The US is backing the naturalisation of Palestinian refugees in any country but Lebanon, while refusing to support their social and economic rights
By Franklin Lamb*
In Beirut
19 - 25 August 2010
Issue No. 1012
Courtesy Of "Al-Ahram"
For months, as Lebanon's historic debate over basic civil rights for Palestinian refugees has unfolded, the Obama administration has watched idly from the sidelines. As hundreds of thousands of Palestinian refugees cough and slow-bake while inhaling rancid camp air in Lebanon's sweltering summer heat, the White House has now sent Lebanon's parliament a message: the United States will not support meaningful civil, social or economic rights for the world's largest and oldest refugee population, and it wants them naturalised anywhere except in Palestine.
Many had been hoping that US President Barack Obama would honour in Lebanon his calls for "American-style civil rights" for Iraq, Afghanistan and Pakistan, where daily US military actions betray American founding principles. Or that his administration would act to give some credence to his June 2009 Cairo speech, or at least to the pledges of presidential envoy George Mitchell to the Palestinian Authority (PA) in Ramallah that "the United States will work without rest until the inhuman conditions of Palestinians in all the refugee camps are ended."
The US embassy media office in Lebanon advised Palestine Civil Rights Campaign (PCRC) volunteers last month, referring to the Lebanese parliamentary debate, that "the United States does not have a dog in the fight." An odd choice of words, one might think, given the still-fresh Lebanese memories of dogs in the fight from 18 years of Israeli troops brutally occupying 151 South Lebanon villages and using US- funded attack dogs to terrorise the population and desecrate dozens of South Lebanon's mosques.
In point of fact, the Obama administration does have a dog in this historic civil-rights struggle in Lebanon. Figuratively speaking, the cur is a cross between a Pitbull-Doberman and a rabid Rottweiler and is known locally as "NABI" (Naturalisation Anywhere But Israel).
The White House, together with the congressional Israeli lobby, intends NABI to corral Lebanon's Palestinians and resettle them permanently and painlessly, at least for their well-paid host countries, around the world. The further from Palestine the refugees end up the better, with perhaps as many as 100,000 Palestinians slated to be kept in Lebanon, even though they will be arrested if they travel south from the "blue line", happening to rest at villages like Maron Al-Ras and wistfully gaze towards their former homes and villages near Akka or Safad, for example.
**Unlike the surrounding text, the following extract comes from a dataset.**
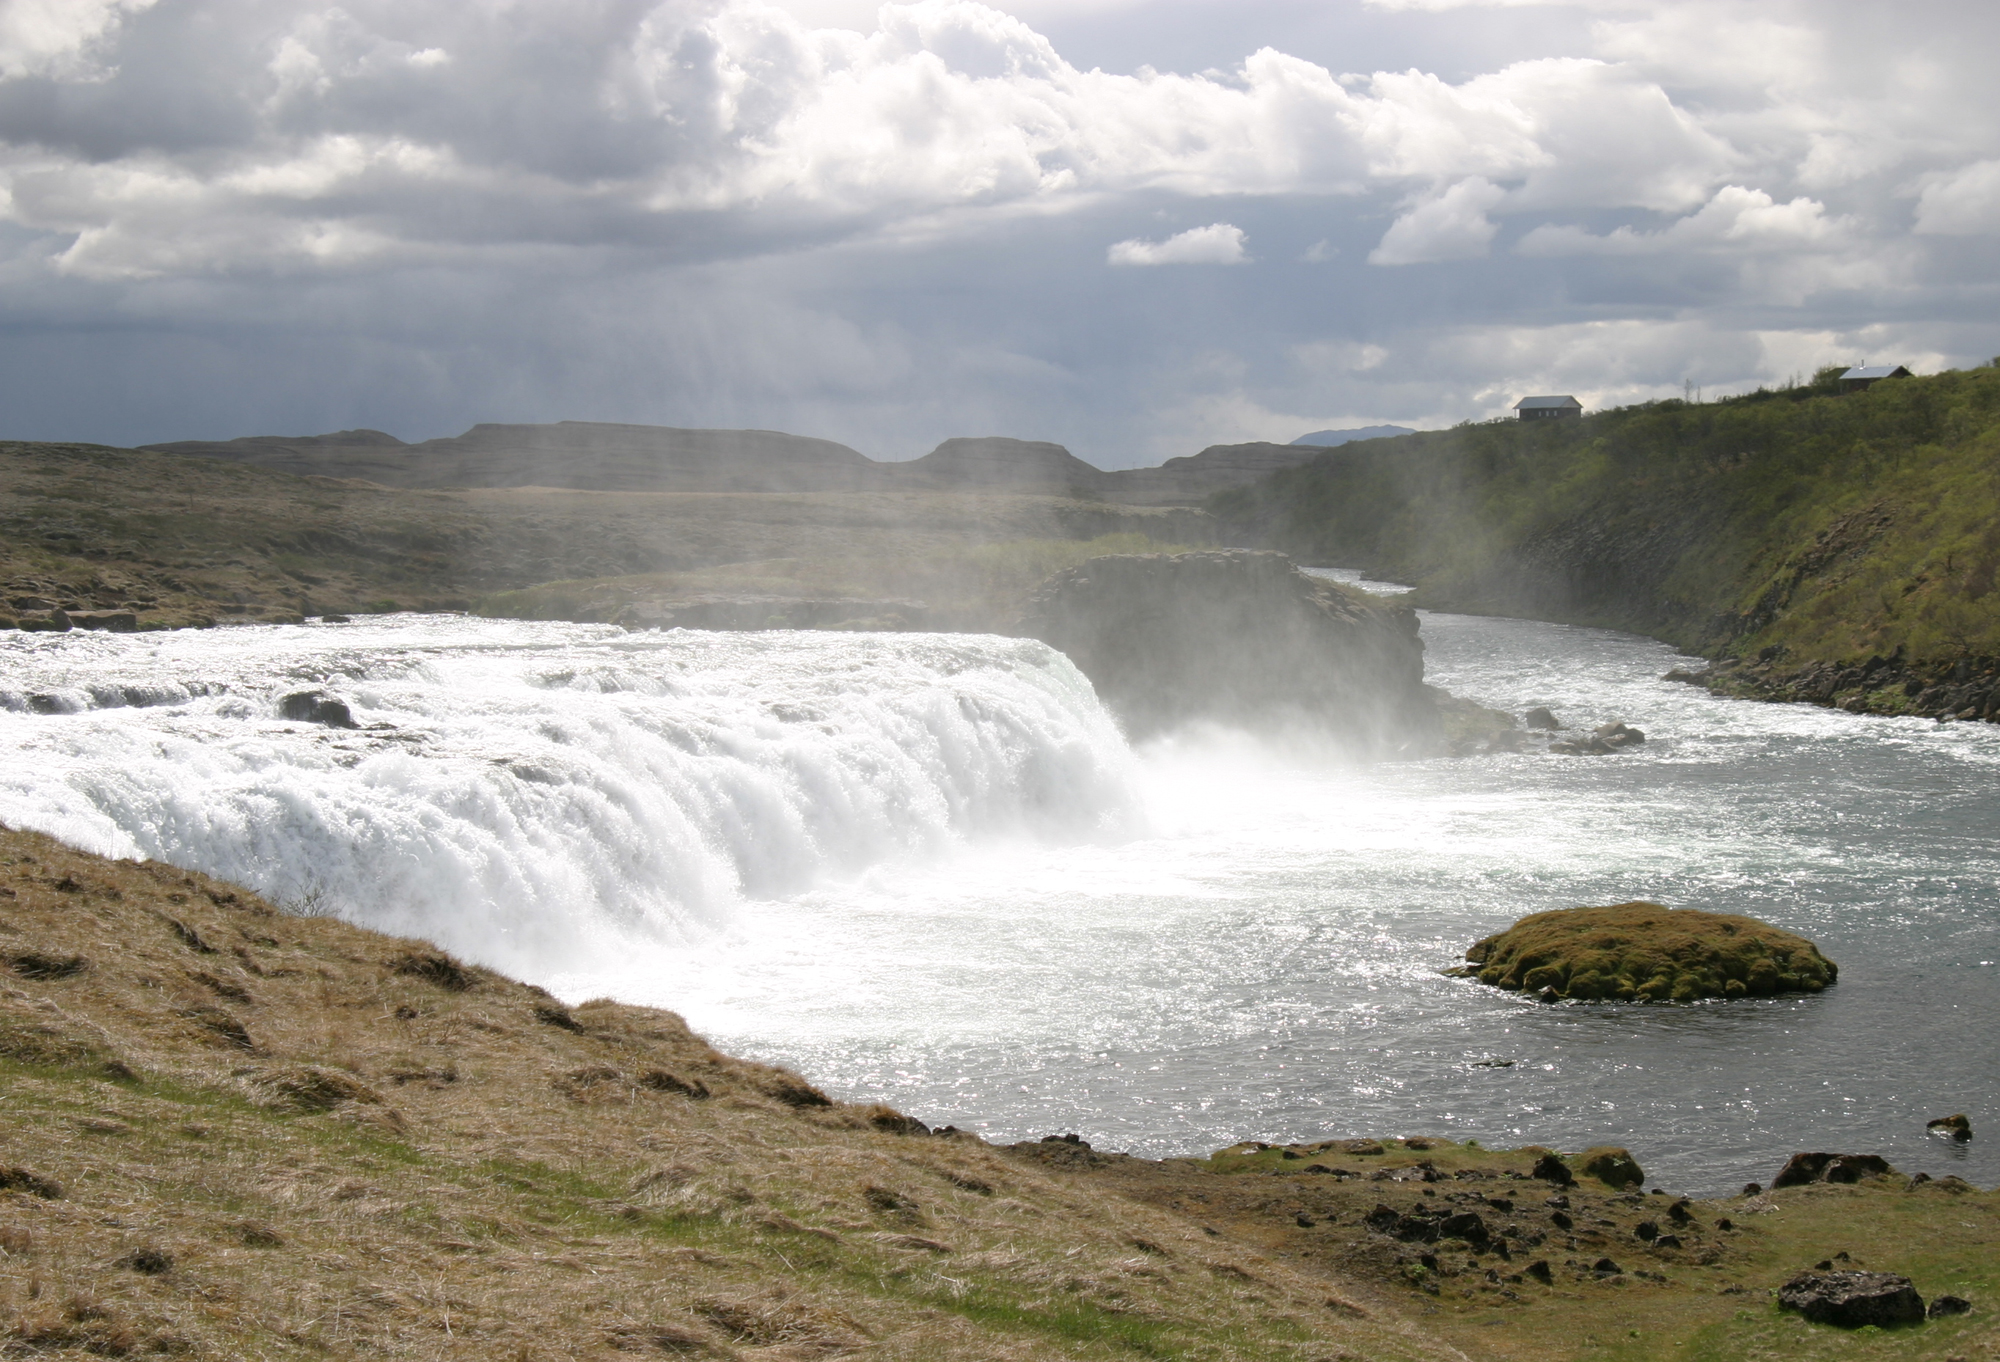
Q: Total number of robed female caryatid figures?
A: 0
The US also expects NABI to disembowel the Palestinian refugees' right of return, and it has begun arranging for Arab oil cash to foot the bill for this US-Israel plan. The Obama administration, colluding with Israel, is backing the gradual naturalisation of the Palestinians wherever they are or can be persuaded to be. In this context, and according to information acquired by the Kuwaiti daily Al-Anbaa, "the State Department has formed a team of Arabs and Europeans, in order to pressure the Gulf States into financing a fund to support any country that will accept and nationalise Palestinians."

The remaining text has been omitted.